● Work task
Go through the data and copy every line exactly, but not the images.

● Given data

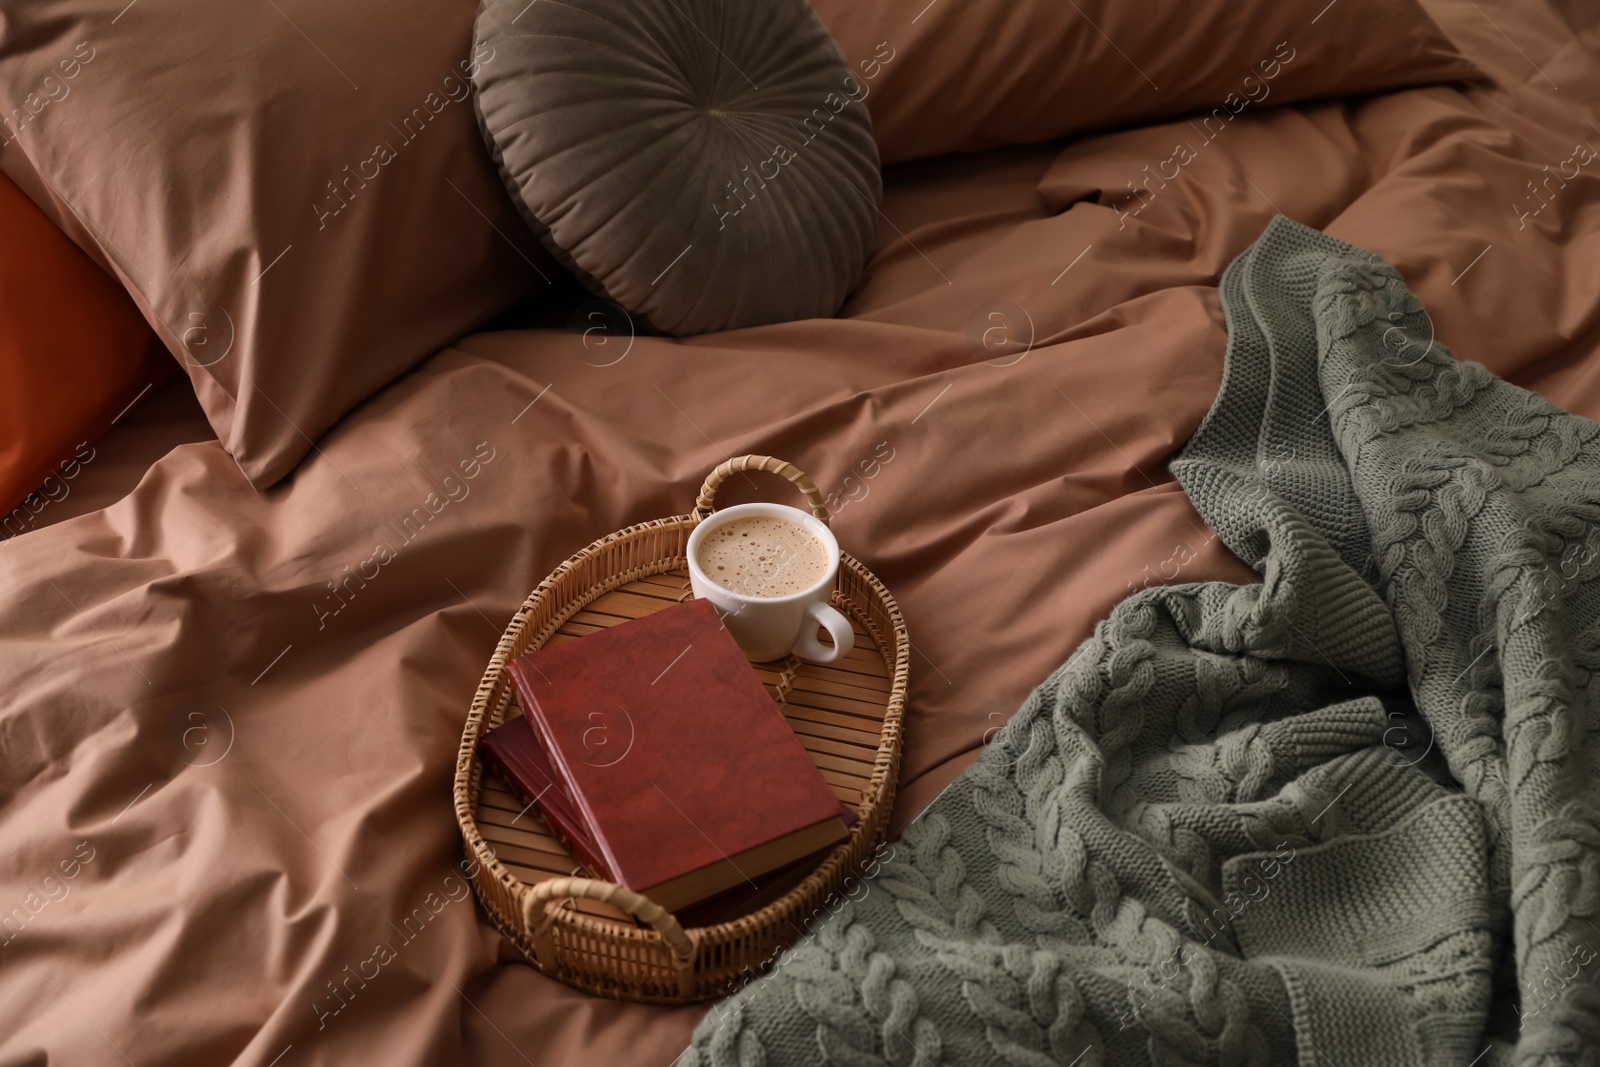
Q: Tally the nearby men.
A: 0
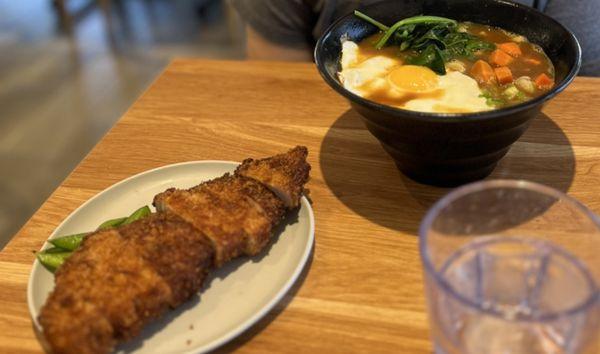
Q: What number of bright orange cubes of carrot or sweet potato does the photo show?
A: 5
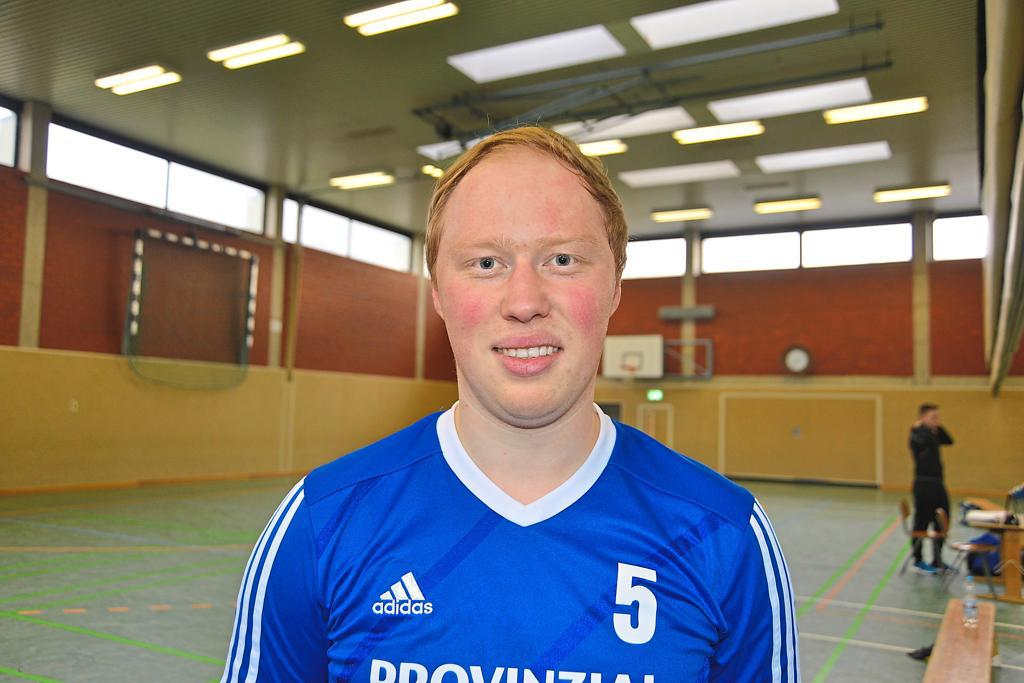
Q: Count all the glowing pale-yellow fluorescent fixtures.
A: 11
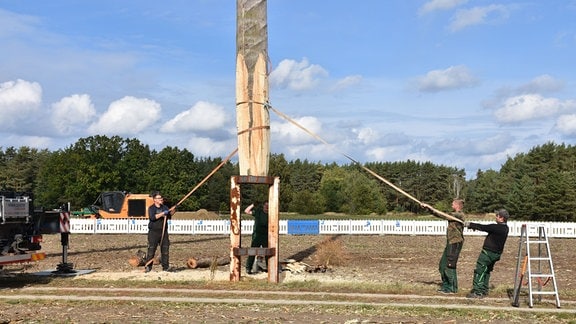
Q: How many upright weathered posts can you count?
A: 2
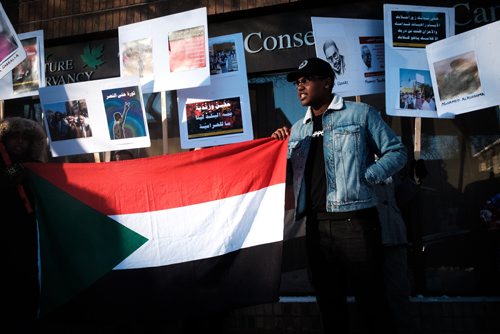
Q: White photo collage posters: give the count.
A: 8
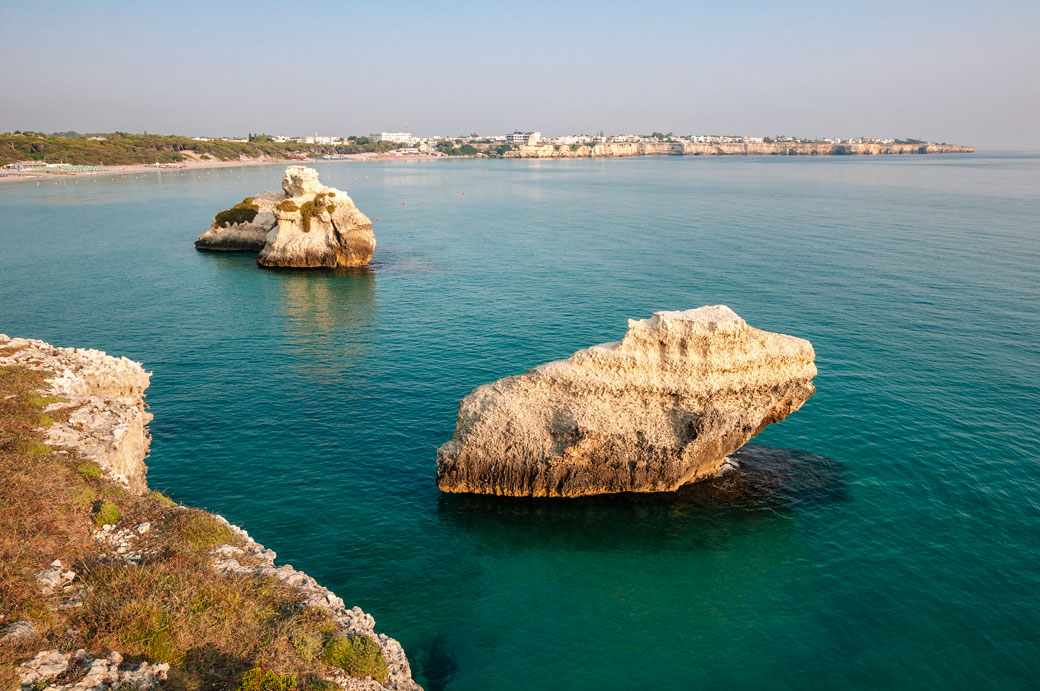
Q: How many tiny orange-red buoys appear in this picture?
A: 4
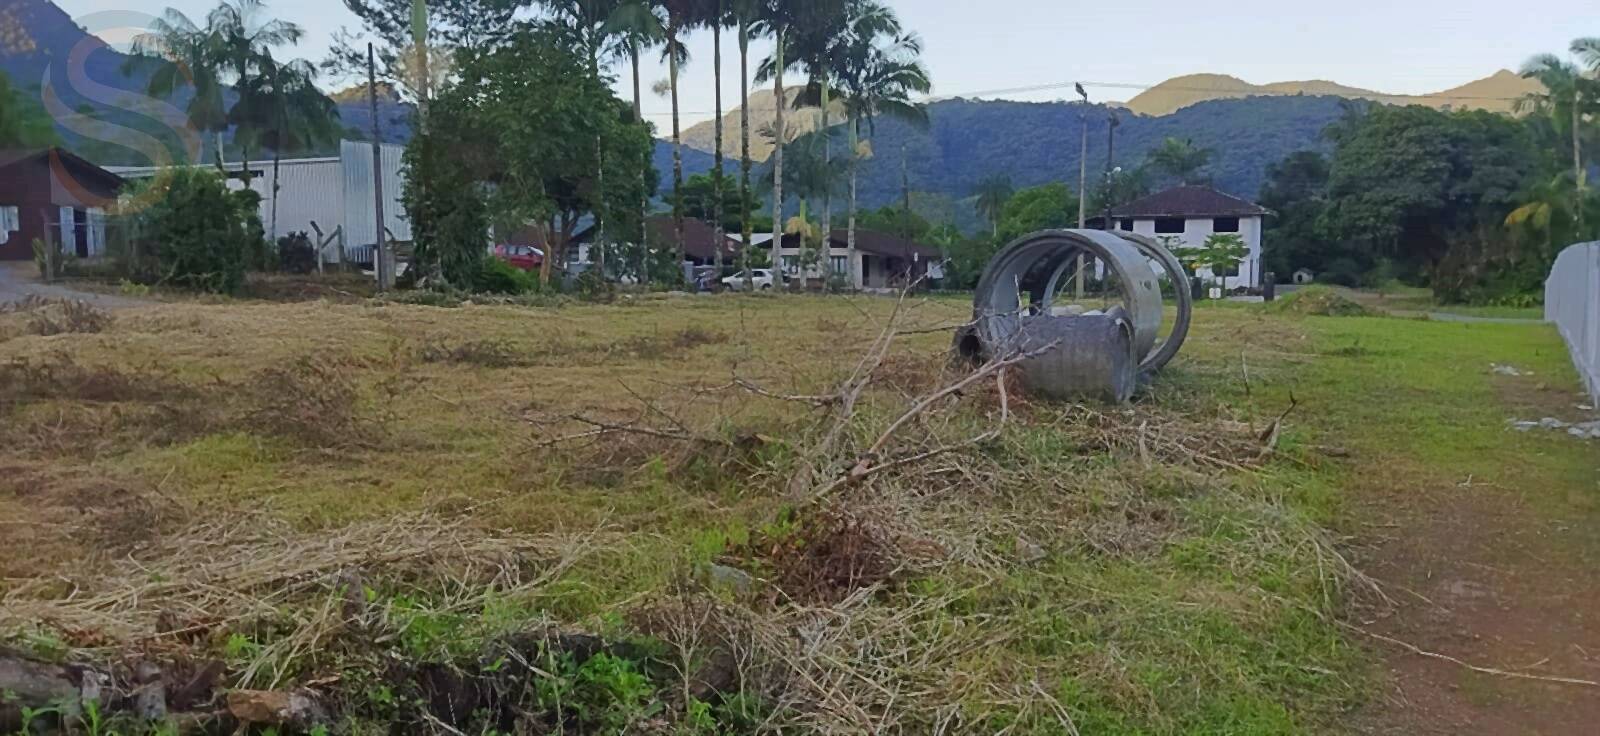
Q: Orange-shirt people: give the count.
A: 0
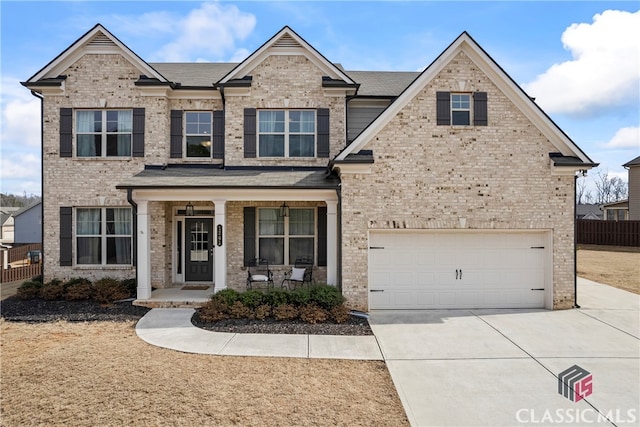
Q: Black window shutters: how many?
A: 12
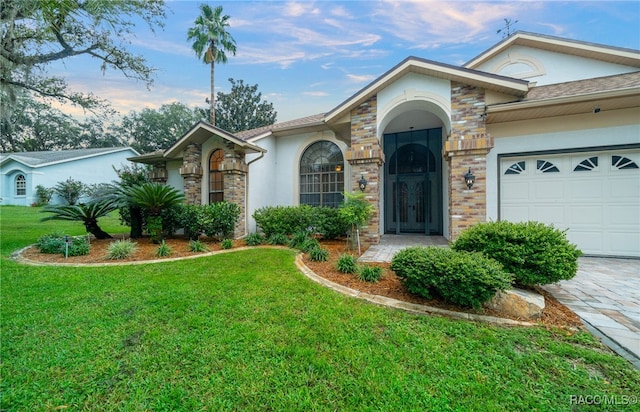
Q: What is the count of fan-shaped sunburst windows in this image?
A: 4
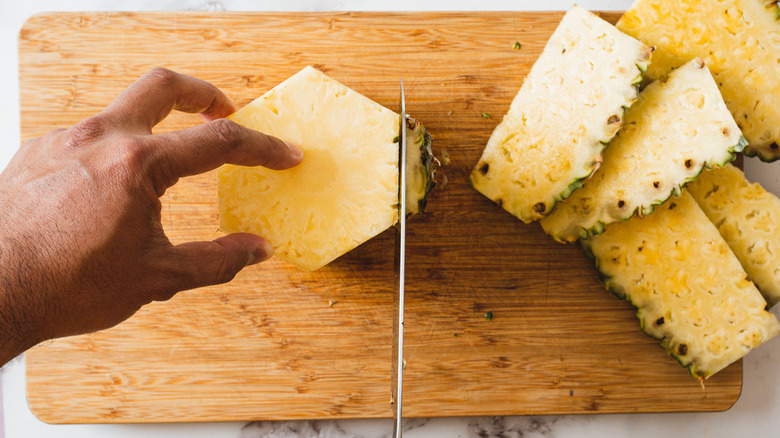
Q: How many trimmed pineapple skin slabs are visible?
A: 5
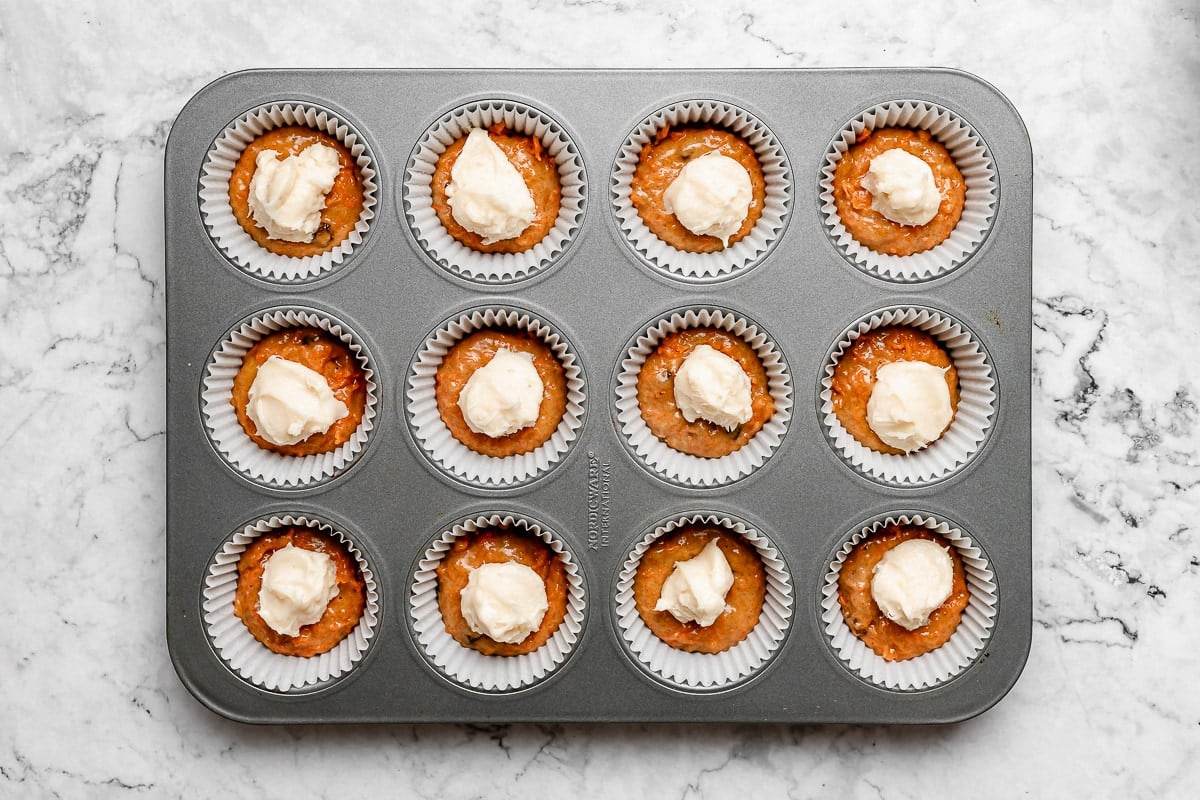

● Solution
Q: Tally the nearby men.
A: 0
Q: What number of bright orange cubes of carrot or sweet potato does the photo show?
A: 5
Q: Count all the glowing pale-yellow fluorescent fixtures.
A: 11
Q: How many upright weathered posts can you count?
A: 2
Q: White photo collage posters: give the count.
A: 8
Q: How many tiny orange-red buoys appear in this picture?
A: 4
Q: Orange-shirt people: give the count.
A: 0
Q: Black window shutters: how many?
A: 12
Q: What is the count of fan-shaped sunburst windows in this image?
A: 4
Q: How many trimmed pineapple skin slabs are visible?
A: 5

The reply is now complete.